Some time ago I posted a question about the scalability of wp_usermeta architecture: my concern, as my client's database of users is growing fast, is now the memory usage of querying the wp_usermeta table.

In my situation, I am managing a CRM with thousands of users, each of which with around 15 meta fields. As I am getting this informations out of the database, the memory usage is exponentially growing, as much that now the 96M I set as a limit is not enough.

Data I collected (testing, profiling)

I have tried profiling and refactoring my code, by narrowing down exactly what I have to do, and I indeed optimized my queries as much as I could, depending on the situations:

  1. In most situations, I have to get the metadata associated to one user only. In this case, both running get_user_meta and get_userdata work fine.
  2. In some situations, I have to get the some metadata (~5 fields) associated to some users: using get_userdata exhausts my memory after ~2000 users; using get_user_meta with no $key (hence getting all the user associated metadata) exhausts my memory after ~3500 users; getting only the $keys I need actually exhausts the memory after ~3000 users.
  3. In a few situations, I have to get some metadata (~5 fields) associated to all users: this is where, obviously, I feel the problem the most.

I have tried several options: using the Wordpress APIs is apparently highly inefficient for this kind of situation, as I pointed out above.

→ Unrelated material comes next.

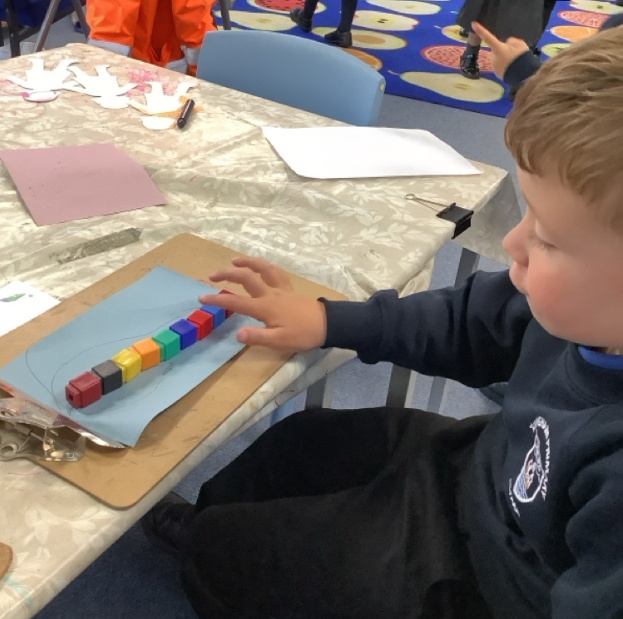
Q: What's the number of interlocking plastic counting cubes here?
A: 9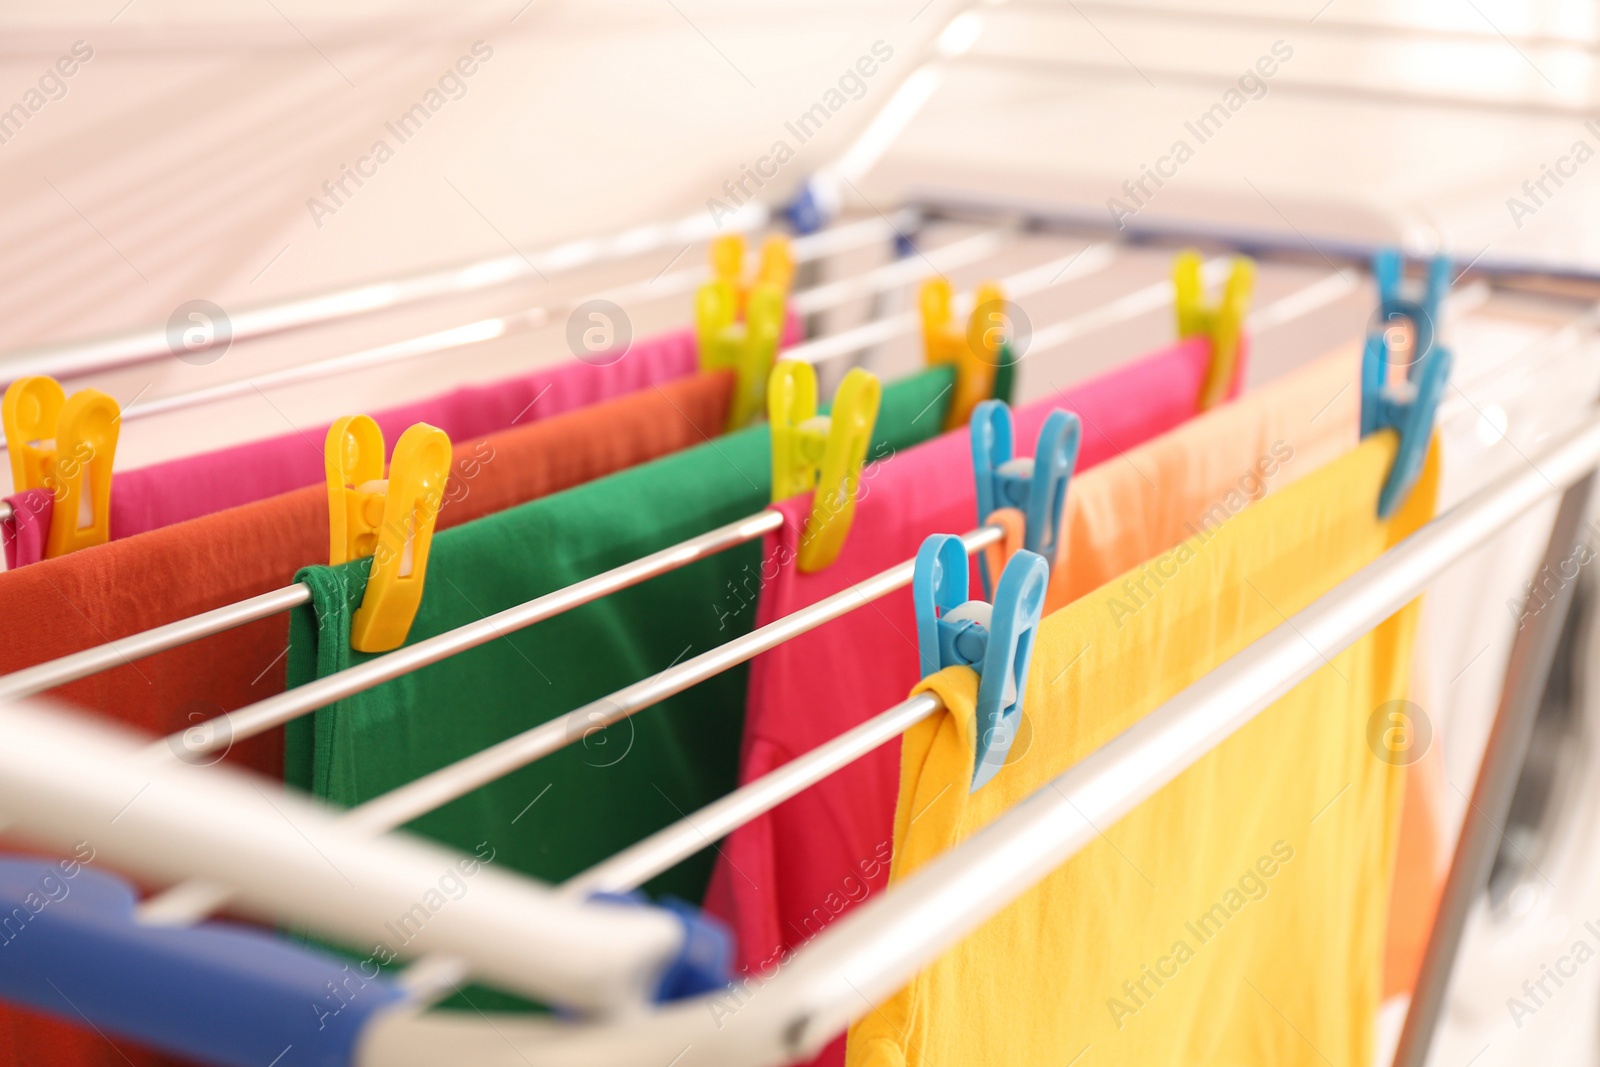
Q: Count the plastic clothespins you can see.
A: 11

Examining the saved queries on $wpdb->queries also gives me a huge amount of unnecessary queries (I guess this is why getting all metas above is more efficient than getting a few metas).

It must be noted that, I also have to run a preliminary get_users to get the IDs to run the above mentioned functions on.

Since all those APIs also cache the results, I thought it might be a good idea to run my own DB queries, and indeed I save up loads of memory, using just around a total of 40M for around ~6000 users (my total now) with this query:

$wpdb->get_results( 
    "SELECT user_id, meta_value
     FROM $wpdb->usermeta
     WHERE meta_key='a' OR meta_key='b' OR meta_key='c' OR meta_key='d'"
);

Questions

  1. Am I doing something wrong in the approach?
  2. I have never worked with this amount of data, what is the memory usage I should expect for this kind of situation? (In order to understand my hosting needs)
  3. Would I be better off making a new database table? (The only thing that came to my mind, but I didn't try yet).
  4. If the custom DB query is a viable approach, how should I organize the data collected by that query in some WP_User-like object structure?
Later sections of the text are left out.